Red Hat Partners With DOE Labs to Advance HPC Containers

June 1, 2022 Mike Vizard containers, high performance computing, HPC, kubernetes, red hat

Red Hat this week announced it has allied with multiple U.S. Department of Energy laboratories to advance the adoption of containers in high-performance computing (HPC) environments.

Lawrence Berkeley National Laboratory, Lawrence Livermore National Laboratory and Sandia National Laboratories will collaborate with Red Hat to make sure that the same types of containers deployed in enterprise IT environments are used to drive HPC applications.

Red Hat and the National Energy Research Scientific Computing Center (NERSC) at Berkeley Lab are also collaborating on enhancements to Red Hat’s Podman, an open source daemonless container engine for developing, managing and running container images on a Linux system, that will replace the custom Shifter development runtime NERSC had developed.

Sandia National Laboratories, meanwhile, will extend an existing SuperContainers project to enable containers optimized for HPC applications to run on Kubernetes. That capability will enable those applications to scale up and down more easily.

Finally, Red Hat and Lawrence Livermore National Laboratory are collaborating to bring HPC job schedulers like Flux to Kubernetes environments via a standardized programmatic interface for highly parallel file systems that are widely used within HPC platforms.

Andrew Younge, Ph.D., research and development manager and computer scientist for Sandia National Laboratories, says the goal is to reduce dependency on the Singularity containers used within HPC environments today in favor of containers that are more widely used in other IT environments.

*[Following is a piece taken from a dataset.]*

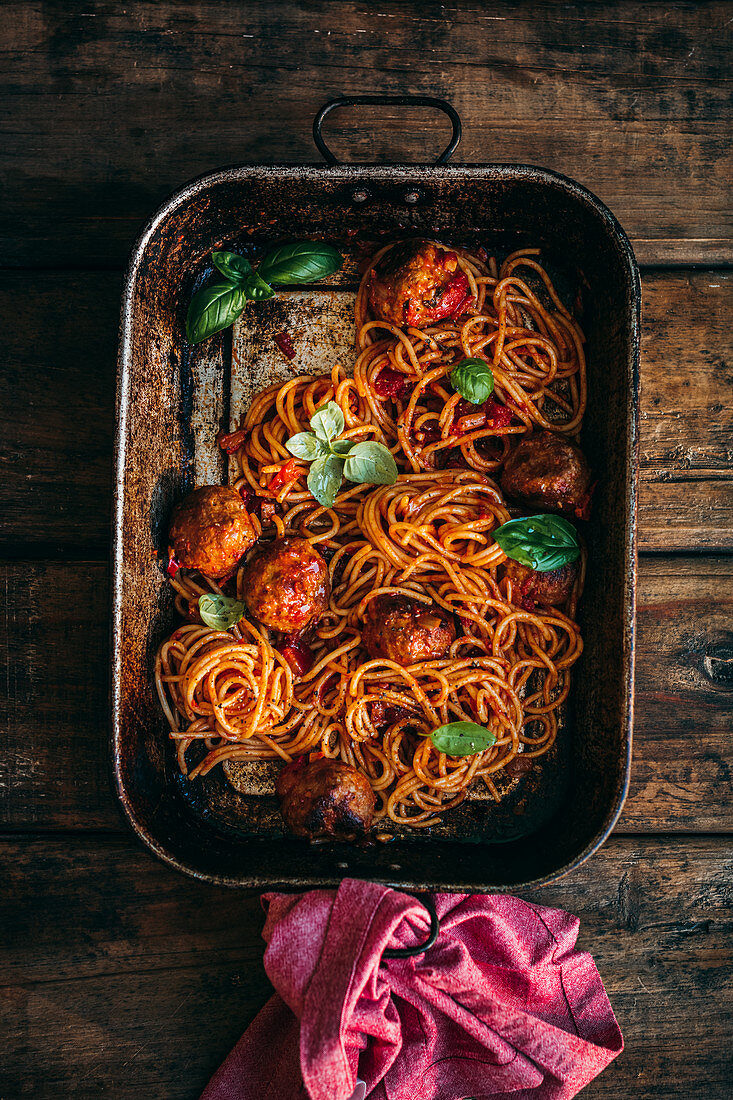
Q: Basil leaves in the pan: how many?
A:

That shift will ultimately make it easier to recruit IT talent to work in HPC application environments, he notes.

Shane Canon, a senior engineer for Lawrence Berkeley National Laboratory, adds that this effort will also provide additional ways to scale applications using architectures based on HPC platforms.

Finally, one of the major benefits of Podman is that it enables IT teams to provide different levels of privilege to better ensure cybersecurity, he notes.

Ultimately, this effort should make it possible to more easily manage applications across container runtime platforms running in both on-premises and cloud computing environments. HPC applications still largely run in on-premises IT environments. However, HPC in the cloud can eliminate on-premises infrastructure constraints in a way that makes it easier to pay only for the capacity used no matter how much is required. They enable organizations to innovate without constraint, improve flexibility and possibly deliver faster results using the latest generation of processors made available as a cloud service.

It’s not clear to what degree shifting HPC applications to containers might spur additional innovation. HPC platforms infused with graphical processor units (GPUs) are also driving the development of artificial intelligence (AI) models that require access to massive amounts of computing horsepower.

One way or another, advances in terms of how container-based HPC applications are built and run will eventually benefit a wide range of applications as new concepts are pioneered and then shared across platforms. In the meantime, the number of viable options for running containers at scale in HPC environments continues to increase.